-- Exercise material follows --
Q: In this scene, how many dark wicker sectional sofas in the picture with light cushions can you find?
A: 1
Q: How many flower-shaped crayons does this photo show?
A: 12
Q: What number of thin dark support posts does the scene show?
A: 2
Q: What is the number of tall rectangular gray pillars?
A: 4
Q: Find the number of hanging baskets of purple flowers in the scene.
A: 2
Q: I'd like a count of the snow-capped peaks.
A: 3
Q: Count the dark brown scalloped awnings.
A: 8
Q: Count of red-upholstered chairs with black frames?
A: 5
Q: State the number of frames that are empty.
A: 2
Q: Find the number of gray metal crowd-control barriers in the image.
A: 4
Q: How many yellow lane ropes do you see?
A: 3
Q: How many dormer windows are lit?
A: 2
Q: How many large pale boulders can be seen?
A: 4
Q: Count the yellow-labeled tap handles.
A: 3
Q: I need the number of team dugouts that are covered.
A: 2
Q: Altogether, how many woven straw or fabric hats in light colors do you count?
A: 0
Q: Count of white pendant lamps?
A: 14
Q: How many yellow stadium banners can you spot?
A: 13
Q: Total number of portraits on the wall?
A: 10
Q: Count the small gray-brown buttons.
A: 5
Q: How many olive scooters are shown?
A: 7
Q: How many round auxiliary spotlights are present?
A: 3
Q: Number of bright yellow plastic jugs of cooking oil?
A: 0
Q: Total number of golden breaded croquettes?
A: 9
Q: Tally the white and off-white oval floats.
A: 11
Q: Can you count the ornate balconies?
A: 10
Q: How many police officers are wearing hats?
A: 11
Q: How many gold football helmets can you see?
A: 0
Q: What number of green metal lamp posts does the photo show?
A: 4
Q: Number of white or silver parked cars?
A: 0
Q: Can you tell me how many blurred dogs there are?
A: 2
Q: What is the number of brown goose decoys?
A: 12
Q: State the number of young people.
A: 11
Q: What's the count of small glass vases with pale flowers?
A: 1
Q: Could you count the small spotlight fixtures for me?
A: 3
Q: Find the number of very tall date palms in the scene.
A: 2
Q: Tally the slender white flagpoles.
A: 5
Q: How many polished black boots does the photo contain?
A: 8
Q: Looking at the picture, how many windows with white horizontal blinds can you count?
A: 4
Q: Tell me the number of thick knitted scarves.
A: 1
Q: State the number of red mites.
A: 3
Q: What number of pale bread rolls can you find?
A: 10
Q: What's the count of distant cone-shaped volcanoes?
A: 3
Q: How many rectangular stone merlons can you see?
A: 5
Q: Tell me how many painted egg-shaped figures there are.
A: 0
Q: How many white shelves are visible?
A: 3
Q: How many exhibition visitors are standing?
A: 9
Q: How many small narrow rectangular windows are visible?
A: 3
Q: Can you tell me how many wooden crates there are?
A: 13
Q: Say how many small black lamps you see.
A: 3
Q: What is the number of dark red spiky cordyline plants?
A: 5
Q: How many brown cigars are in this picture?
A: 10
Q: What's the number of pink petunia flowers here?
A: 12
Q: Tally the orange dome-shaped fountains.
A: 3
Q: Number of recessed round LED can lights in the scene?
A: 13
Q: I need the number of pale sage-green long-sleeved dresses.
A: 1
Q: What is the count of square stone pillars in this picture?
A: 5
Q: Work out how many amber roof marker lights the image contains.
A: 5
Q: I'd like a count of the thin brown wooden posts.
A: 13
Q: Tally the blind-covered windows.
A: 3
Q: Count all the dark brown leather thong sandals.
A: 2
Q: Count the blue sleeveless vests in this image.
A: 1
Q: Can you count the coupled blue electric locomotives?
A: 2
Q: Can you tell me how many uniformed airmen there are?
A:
-- Exercise material concluded --
→ **What you need to do**
Please copy each line above exactly as written.

→ **Answer box**
Q: In this scene, how many dark wicker sectional sofas in the picture with light cushions can you find?
A: 1
Q: How many flower-shaped crayons does this photo show?
A: 12
Q: What number of thin dark support posts does the scene show?
A: 2
Q: What is the number of tall rectangular gray pillars?
A: 4
Q: Find the number of hanging baskets of purple flowers in the scene.
A: 2
Q: I'd like a count of the snow-capped peaks.
A: 3
Q: Count the dark brown scalloped awnings.
A: 8
Q: Count of red-upholstered chairs with black frames?
A: 5
Q: State the number of frames that are empty.
A: 2
Q: Find the number of gray metal crowd-control barriers in the image.
A: 4
Q: How many yellow lane ropes do you see?
A: 3
Q: How many dormer windows are lit?
A: 2
Q: How many large pale boulders can be seen?
A: 4
Q: Count the yellow-labeled tap handles.
A: 3
Q: I need the number of team dugouts that are covered.
A: 2
Q: Altogether, how many woven straw or fabric hats in light colors do you count?
A: 0
Q: Count of white pendant lamps?
A: 14
Q: How many yellow stadium banners can you spot?
A: 13
Q: Total number of portraits on the wall?
A: 10
Q: Count the small gray-brown buttons.
A: 5
Q: How many olive scooters are shown?
A: 7
Q: How many round auxiliary spotlights are present?
A: 3
Q: Number of bright yellow plastic jugs of cooking oil?
A: 0
Q: Total number of golden breaded croquettes?
A: 9
Q: Tally the white and off-white oval floats.
A: 11
Q: Can you count the ornate balconies?
A: 10
Q: How many police officers are wearing hats?
A: 11
Q: How many gold football helmets can you see?
A: 0
Q: What number of green metal lamp posts does the photo show?
A: 4
Q: Number of white or silver parked cars?
A: 0
Q: Can you tell me how many blurred dogs there are?
A: 2
Q: What is the number of brown goose decoys?
A: 12
Q: State the number of young people.
A: 11
Q: What's the count of small glass vases with pale flowers?
A: 1
Q: Could you count the small spotlight fixtures for me?
A: 3
Q: Find the number of very tall date palms in the scene.
A: 2
Q: Tally the slender white flagpoles.
A: 5
Q: How many polished black boots does the photo contain?
A: 8
Q: Looking at the picture, how many windows with white horizontal blinds can you count?
A: 4
Q: Tell me the number of thick knitted scarves.
A: 1
Q: State the number of red mites.
A: 3
Q: What number of pale bread rolls can you find?
A: 10
Q: What's the count of distant cone-shaped volcanoes?
A: 3
Q: How many rectangular stone merlons can you see?
A: 5
Q: Tell me how many painted egg-shaped figures there are.
A: 0
Q: How many white shelves are visible?
A: 3
Q: How many exhibition visitors are standing?
A: 9
Q: How many small narrow rectangular windows are visible?
A: 3
Q: Can you tell me how many wooden crates there are?
A: 13
Q: Say how many small black lamps you see.
A: 3
Q: What is the number of dark red spiky cordyline plants?
A: 5
Q: How many brown cigars are in this picture?
A: 10
Q: What's the number of pink petunia flowers here?
A: 12
Q: Tally the orange dome-shaped fountains.
A: 3
Q: Number of recessed round LED can lights in the scene?
A: 13
Q: I need the number of pale sage-green long-sleeved dresses.
A: 1
Q: What is the count of square stone pillars in this picture?
A: 5
Q: Work out how many amber roof marker lights the image contains.
A: 5
Q: I'd like a count of the thin brown wooden posts.
A: 13
Q: Tally the blind-covered windows.
A: 3
Q: Count all the dark brown leather thong sandals.
A: 2
Q: Count the blue sleeveless vests in this image.
A: 1
Q: Can you count the coupled blue electric locomotives?
A: 2
Q: Can you tell me how many uniformed airmen there are?
A:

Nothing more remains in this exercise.